Around the corner from Mao, the JW Marriott is rolling out a new and improved Mirepoix this week. Newly minted executive chef Thomas Baranoucky (who trained under former exec Brian Moscatello) is in command of the troops, and officially started showcasing his new menus and skills on May 18. (I'm reserving further judgment until the first convention passes through the place and I see whether or not I can get a table.)
And we've got more good eats and good times coming from Mark Tarbell and Brian Cauley, general manager at the Oven. They're looking at November 1 as the very tentative opening date for Home, which will be going in at the corner of Alaska Drive and Teller Street in Lakewood's Belmar complex. "But you know how it is with restaurants," cautions Cauley. "November 1 is a long way off."
The menu at Home will be "rooted in comfort food," he says, and upscale-casual -- meaning white linens, an extensive wine list and handcrafted food scarfed down by guys in flip-flops and T-shirts. Tarbell will essentially cram together the best of Tarbell's (his award-winning Phoenix home base) and Barmouche (a second Phoenix restaurant that he and Cauley closed before opening the Oven) in one space, offering mac-and-cheese, veal meatloaf, certified Angus pot roast, and spaghetti and meatballs, all executed with the kind of skill that's made the Oven a downscale sensation.
But still, why is a guy with a James Beard Award nomination, best-restaurant nods from the glossy-press commandos, and countless kudos, medals and accolades hanging out in Belmar, flipping pizzas? Because he wants to. Because he wants to cook food that people want to eat.
"Everybody who works at this company is very casual," Cauley explains. No matter what kind of place the company decides to open, the key is to "take the ideas and philosophies that back up fine dining -- any kind of fine dining -- and bring that into your business."
Which is good advice for anyone looking to get in at the bottom of this newest upswing in food and attitudes, and really the only rational advice to give anyrestaurateur: Do the best you can with every table, all the time.

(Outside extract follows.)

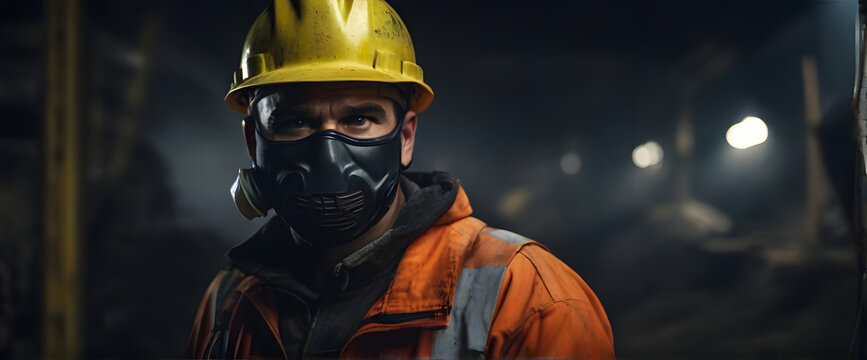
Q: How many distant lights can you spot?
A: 3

Do that, and maybe you'll be around long enough to complain the next time the scene takes a nosedive.
Leftovers: Double props for Jennifer Jasinski this week. First, there was the Beard House thing; now her smilin' mug is in the "Top Tables" section of the June Bon Appétit. She's in the mix (obviously) for her work at Rioja, but the bar gets a bump, too, with its pomeginger cocktail named the best drink in Denver.
Tarbell and Cauley earn the next slot with the Oven, their "modern-day pizza parlor," and one of the desserts I didn't mention in my review, a homemade cinnamon doughnut with chocolate-espresso mousse. And Frascarounds out the section, getting nods for both Bobby Stuckey's grape juice and Lachlan Mackinnon-Patterson's grub.

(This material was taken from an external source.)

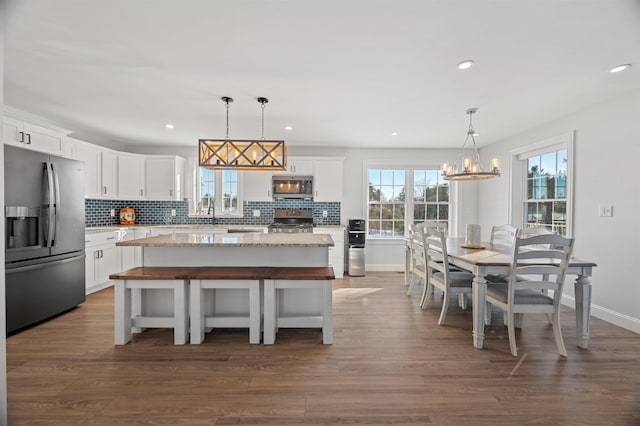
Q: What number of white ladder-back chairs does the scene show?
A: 6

Up in the hills (and far from the glare of the foodie spotlight), the Tivoli Deer in Kittredge has been sold to Dave Rodriguez, who's opened the Black Hat Cattle Company in the space, replacing Scandinavian fare with steaks. Also in Kittredge, the creekside spot that was once Dick's Hickory Dock is now Flaming River, with an emphasis on Mexican food rather than barbecue. And Cafe Prague has left Georgetown but reopened in Morrison. The reason for the move? "Business," says owner Thomas Stibral. "It was hard to survive with business only four months out of the year." But that hasn't stopped some of the old Cafe Prague crew from trying to make a go of things in Georgetown; the old space is now up and running as the New Prague Restaurant.